Puis pour y creuser des chambres funéraires où les corps, enveloppés de plusieurs couches de tissu et de résine retardant leur décomposition, étaient déposés dans une niche ou un caisson. Du moins pour les défunts les plus aisés. Les autres se contentaient de simples fosses creusées à même le sol, dont 2 500 ont été répertoriées.

Un étroit défilé (sîq) donne accès à ce que les archéologues ont d’abord cru être la zone des sanctuaires. Mais qui, suppose aujourd’hui Laïla Nehmé, était plutôt destinée aux banquets des confréries religieuses, qui se tenaient dans de grandes salles rupestres à trois banquettes( triclinium), associées à des bassins d’ablutions. La chercheuse pense avoir identifié, plus loin, l’un des véritables monuments cultuels, en cours de dégagement.

Pour les archéologues, le plus spectaculaire n’est pas le plus excitant. Alors qu’à Pétra, les eaux de pluie étaient recueillies dans des citernes, quelque 130 puits ont été repérés ici.
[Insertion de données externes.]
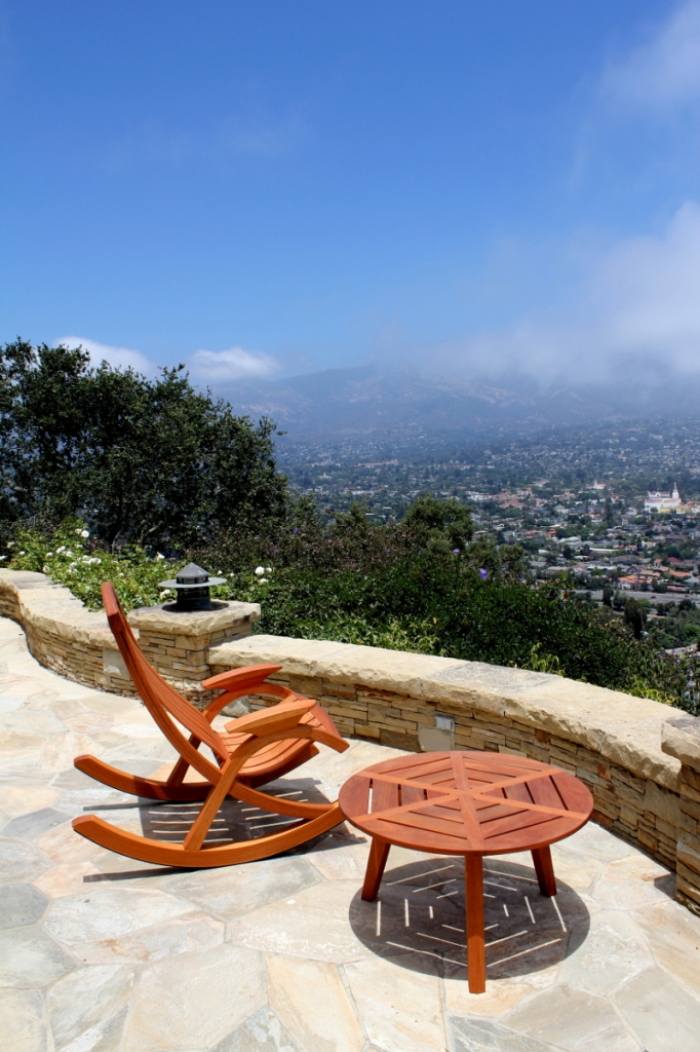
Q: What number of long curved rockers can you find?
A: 2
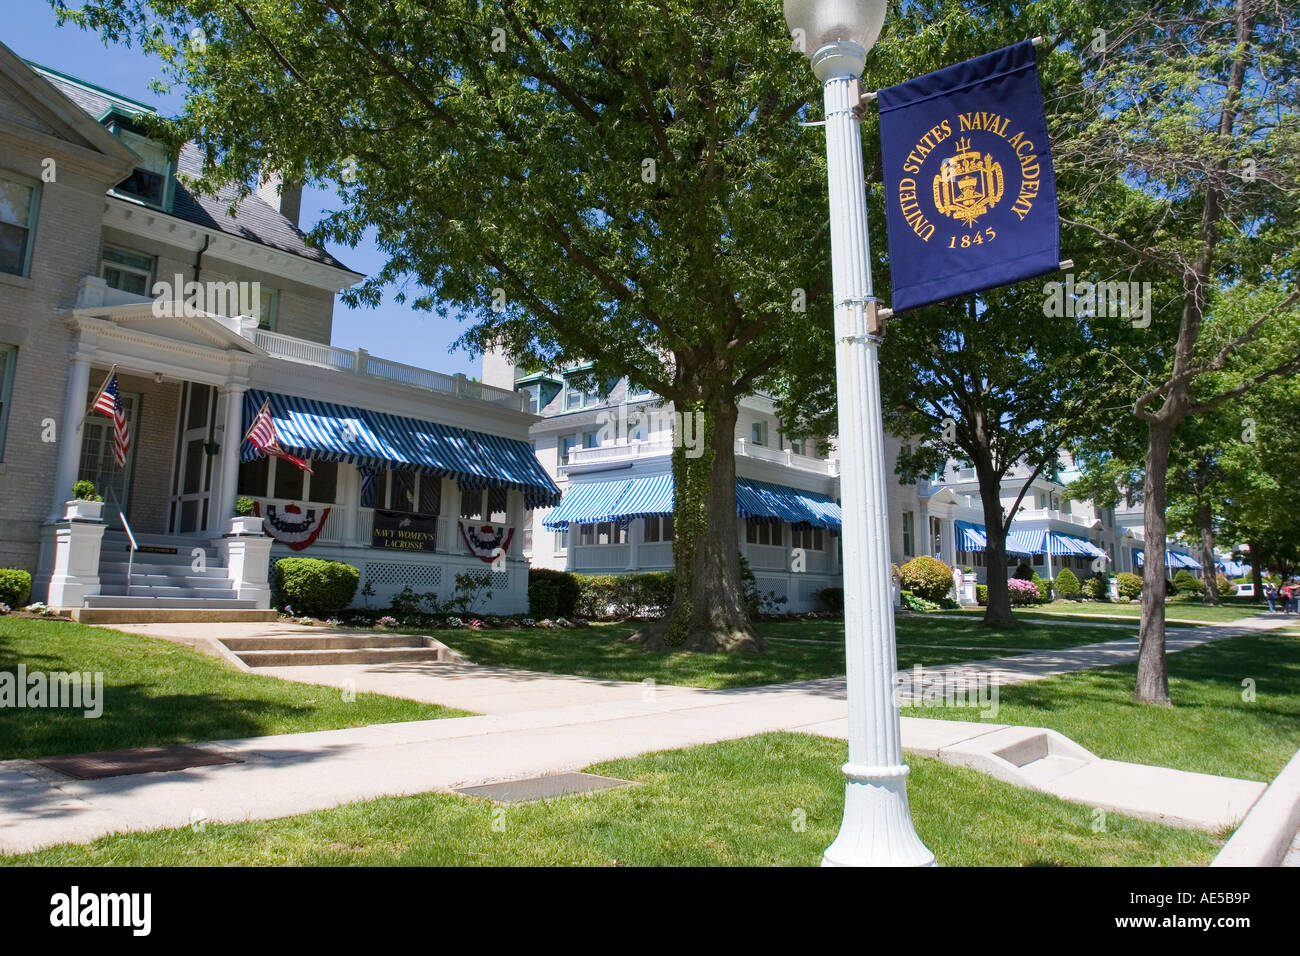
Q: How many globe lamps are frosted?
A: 1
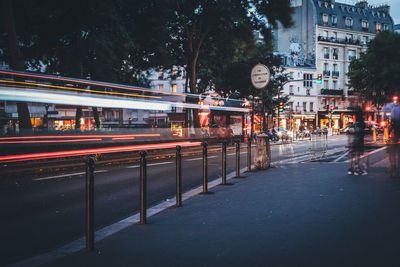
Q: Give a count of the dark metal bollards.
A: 7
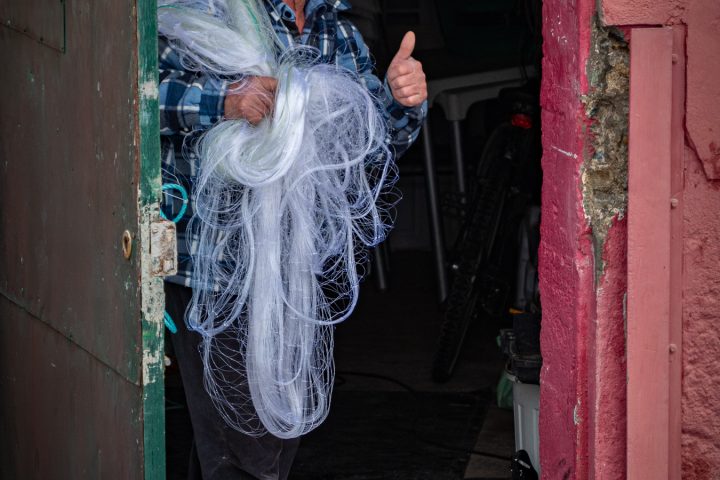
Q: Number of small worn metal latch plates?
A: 1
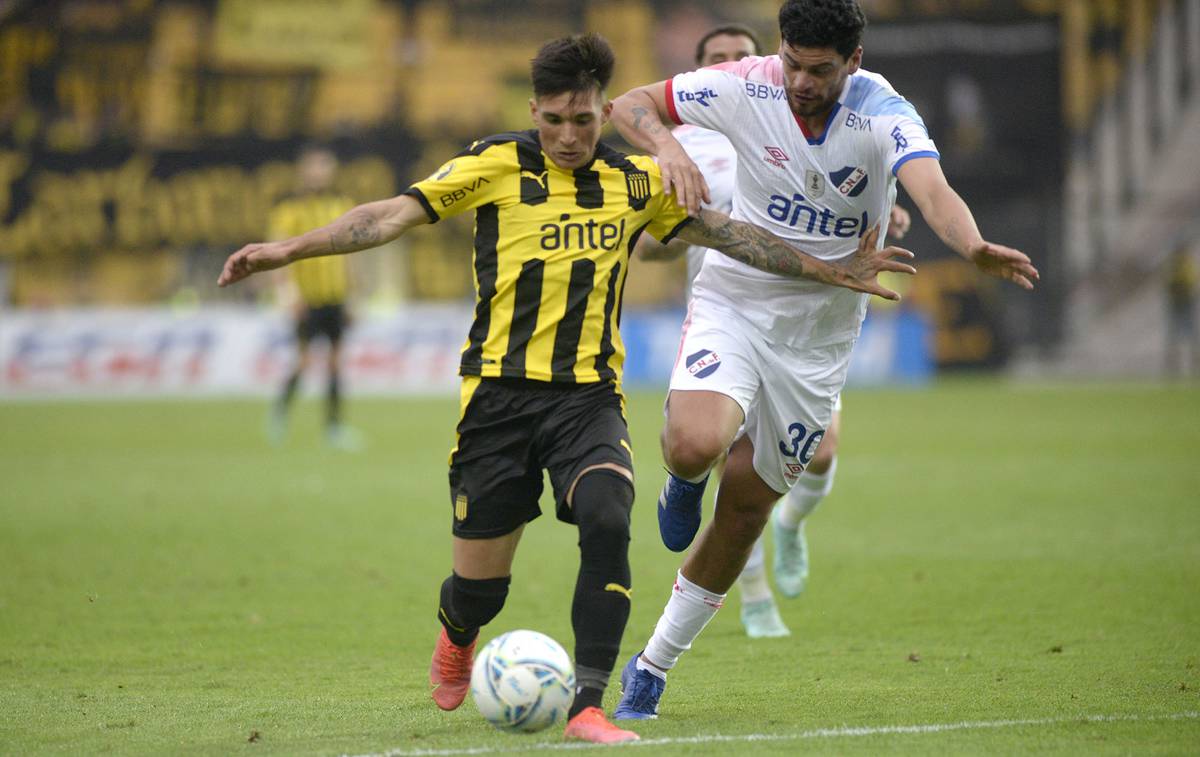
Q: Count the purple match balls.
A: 0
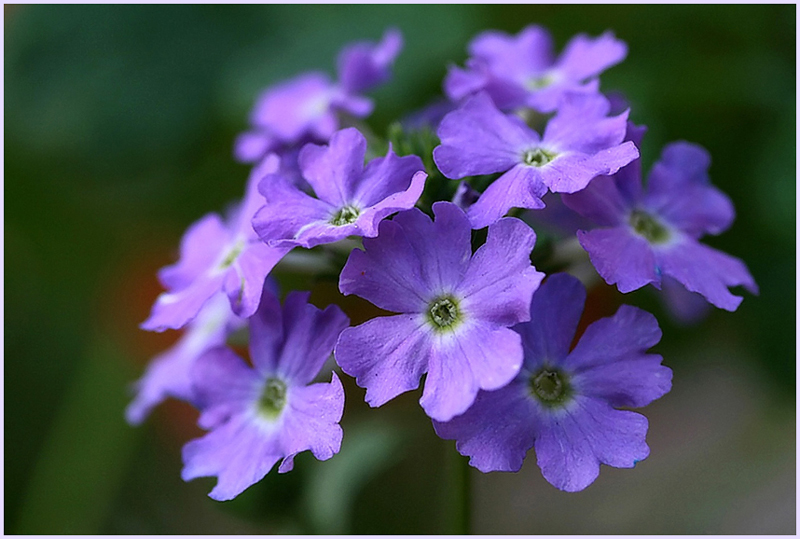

Percés dans la terre et le grès, avec une base évasée pour accroître la surface de contact avec la nappe phréatique, ils témoignent d’une grande maîtrise des aménagements hydrauliques. C’est l’abondance de cette ressource en eau qui a permis aux caravaniers nomades de se sédentariser, de planter des palmiers dattiers, des oliviers, des grenadiers et de la vigne, de cultiver l’orge, le blé, la lentille et le pois chiche, mais aussi le coton et le lin.

Les fouilles se concentrent à présent dans la zone centrale où se trouvaient les habitations, encore très peu prospectée. Dans cette ville de 60 hectares aux tracés rectilignes, entourée d’un rempart en terre, ont vécu, dans des maisons de brique construites sur un socle de pierre, entre 5 000 et 10 000 personnes, en plusieurs phases d’occupation.

Peu à peu, se précise le visage des Nabatéens. Grands commerçants, ingénieux bâtisseurs, maîtres d’un royaume s’étendant sur le nord de l’Arabie saoudite, la Jordanie et le sud de la Syrie actuelles, ils avaient mis en place une organisation sociale hiérarchisée (un roi, des stratèges, des prêtres), étaient polythéistes, écrivaient dans une forme d’araméen qui a donné naissance à l’écriture arabe, et parlaient une langue... que nous ignorons. Après l’annexion de leur royaume par les Romains, en 106 ap. J.-C., la civilisation nabatéenne s’effaça en douceur. Madâ’in Sâlih se réveille aujourd’hui. "Bienvenue dans la capitale de l’histoire et de l’archéologie", proclame une banderole à l’entrée de la ville voisine d’Al-Ulâ. Un aéroport et un hôtel de luxe sont en construction, annonçant de futures caravanes touristiques.